━━━ TASK INPUTS ━━━
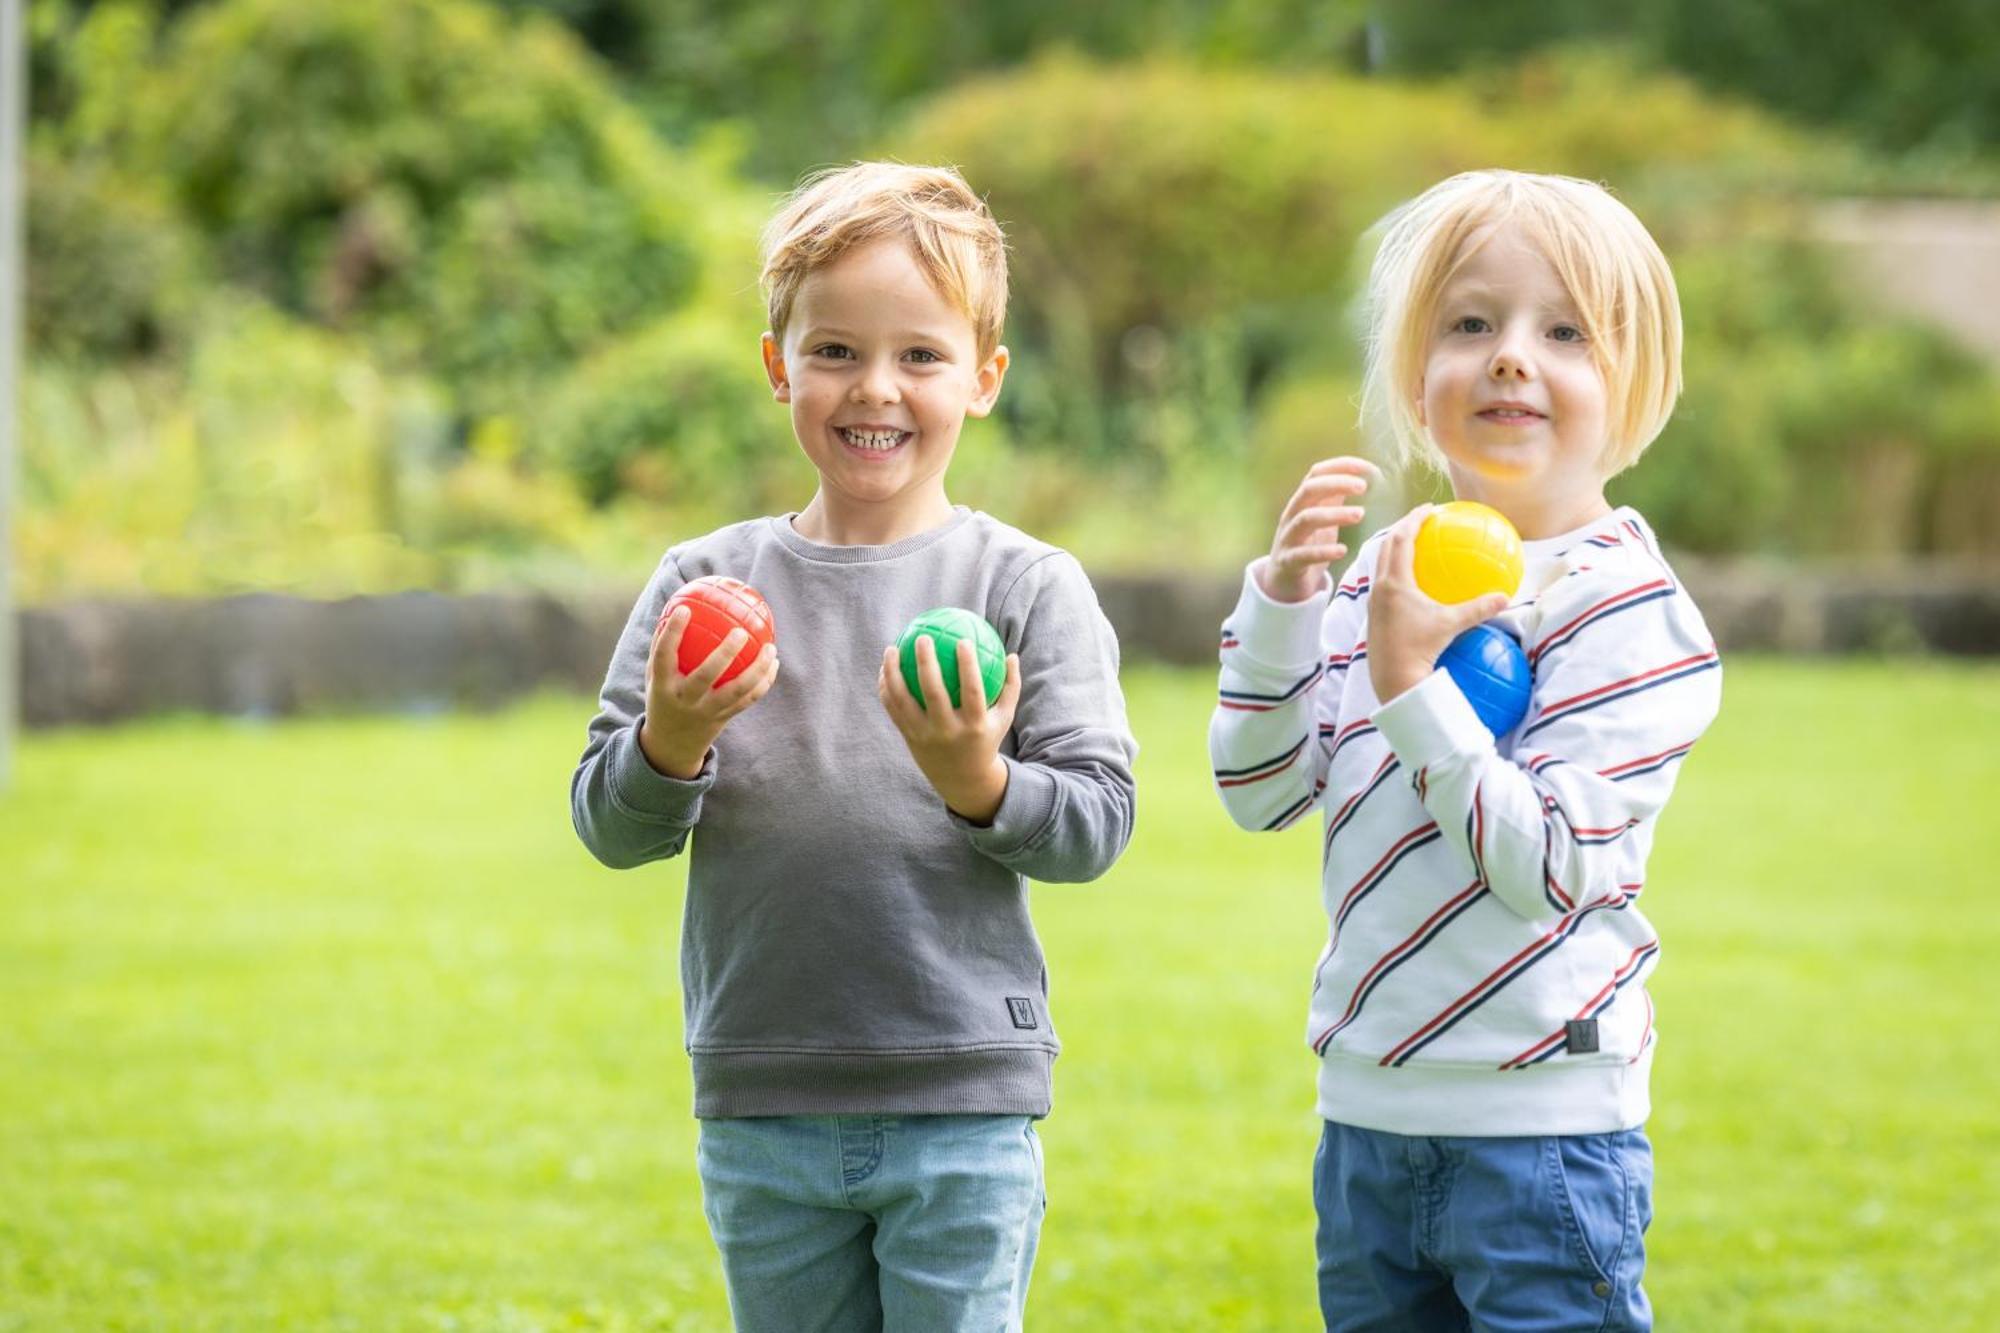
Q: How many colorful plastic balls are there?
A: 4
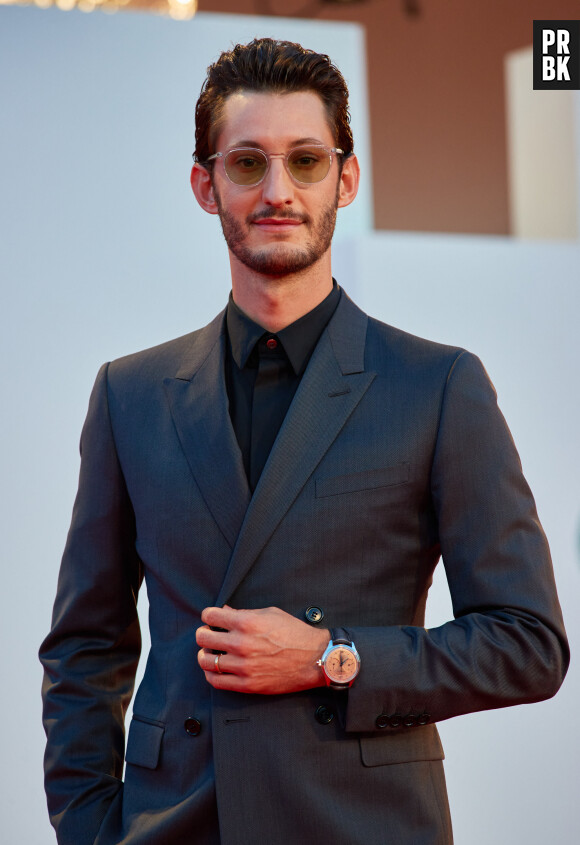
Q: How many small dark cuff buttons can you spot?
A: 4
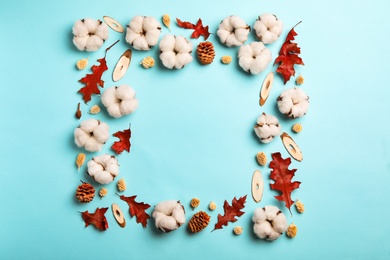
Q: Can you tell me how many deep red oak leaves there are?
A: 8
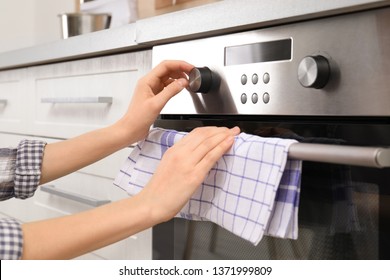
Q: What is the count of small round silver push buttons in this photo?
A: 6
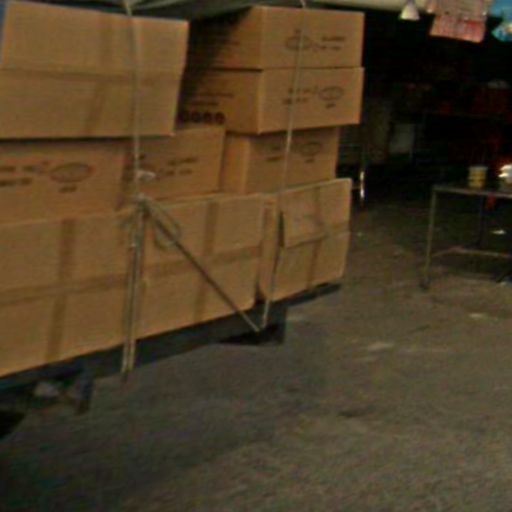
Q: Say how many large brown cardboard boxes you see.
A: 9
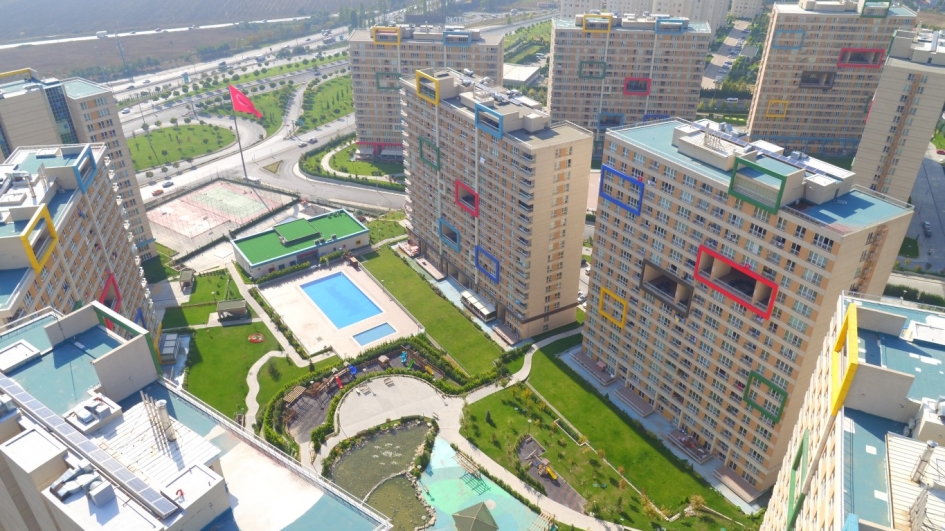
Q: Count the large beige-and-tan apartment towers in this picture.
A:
━━━
◆ **WORK TO BE COMPLETED**:
From the listing above, copy every line where the string "large" is found.

◆ **THE COMPLETED TASK**:
Q: Say how many large brown cardboard boxes you see.
Q: Count the large beige-and-tan apartment towers in this picture.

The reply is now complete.